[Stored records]
==================================================
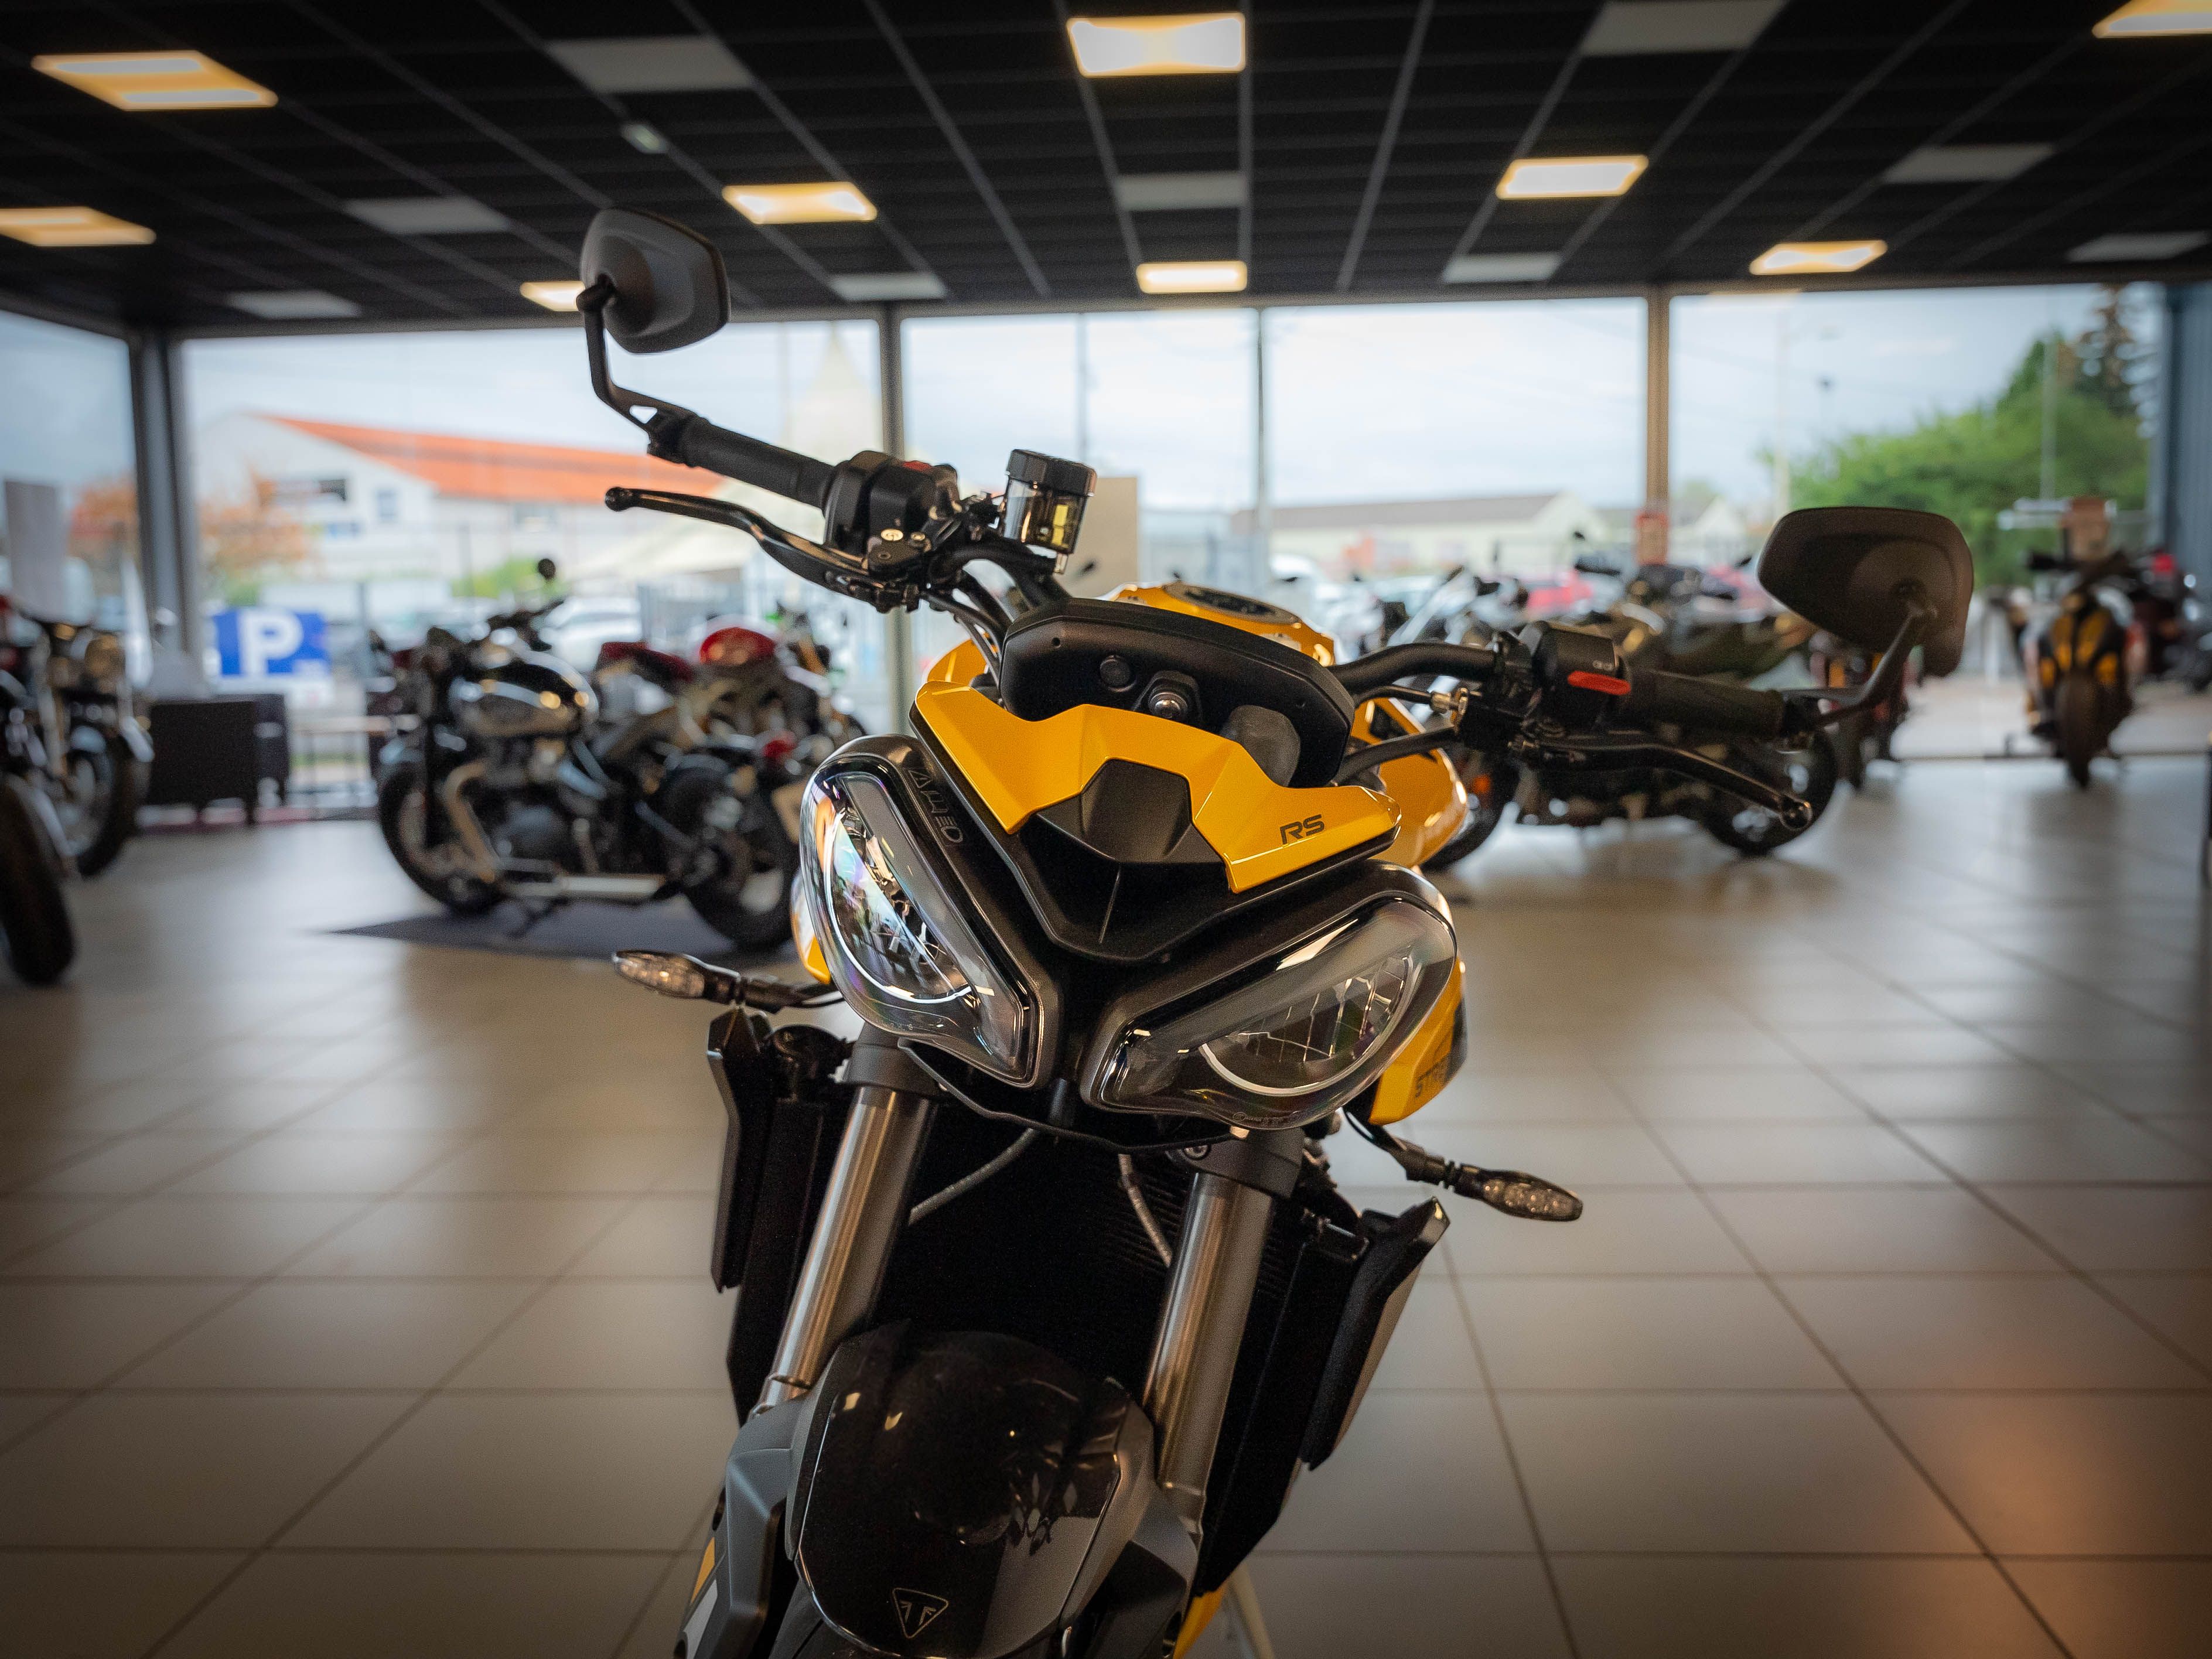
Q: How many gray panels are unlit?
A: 9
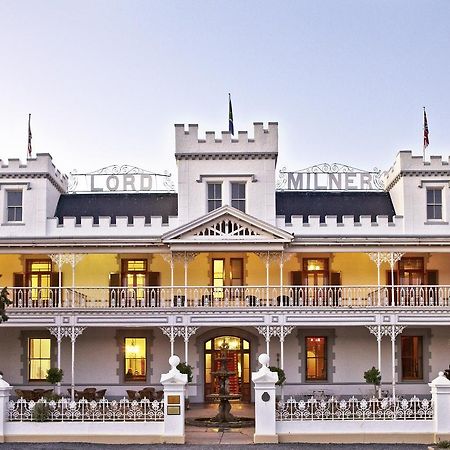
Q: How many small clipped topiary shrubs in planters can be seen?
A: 4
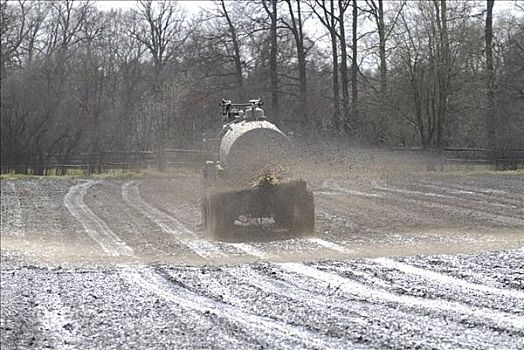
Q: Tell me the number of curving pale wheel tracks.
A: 2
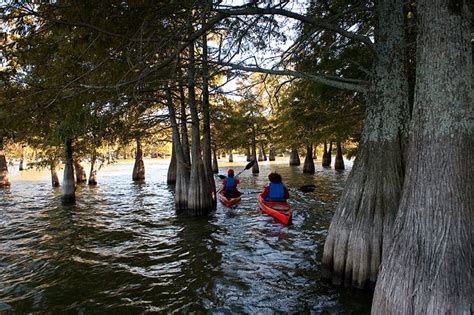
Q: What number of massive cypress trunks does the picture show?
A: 2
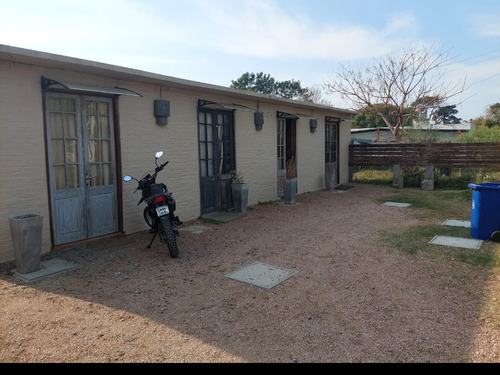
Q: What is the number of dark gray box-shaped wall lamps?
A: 3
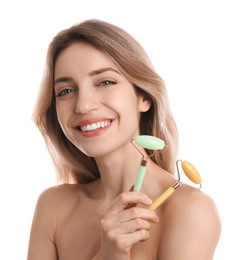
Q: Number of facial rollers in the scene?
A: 2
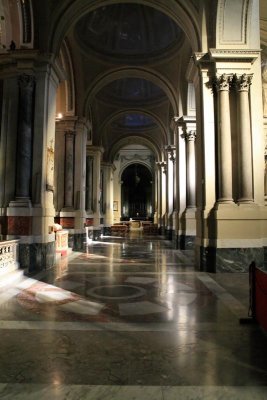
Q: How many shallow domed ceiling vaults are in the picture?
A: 3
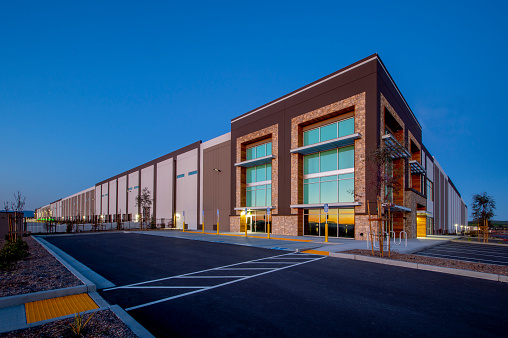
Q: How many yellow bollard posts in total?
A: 6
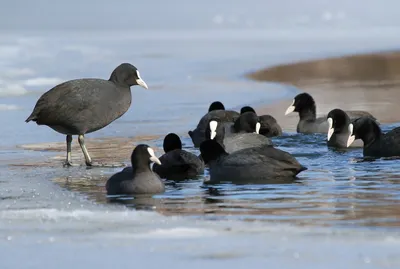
==================================================
§ **EXERCISE GOAL**:
All of the records need to be reproduced exactly, with each picture omitted.

§ **TASK RESPONSE**:
Q: How many gray panels are unlit?
A: 9
Q: How many small clipped topiary shrubs in planters can be seen?
A: 4
Q: Tell me the number of curving pale wheel tracks.
A: 2
Q: What number of massive cypress trunks does the picture show?
A: 2
Q: What is the number of dark gray box-shaped wall lamps?
A: 3
Q: Number of facial rollers in the scene?
A: 2
Q: How many shallow domed ceiling vaults are in the picture?
A: 3
Q: How many yellow bollard posts in total?
A: 6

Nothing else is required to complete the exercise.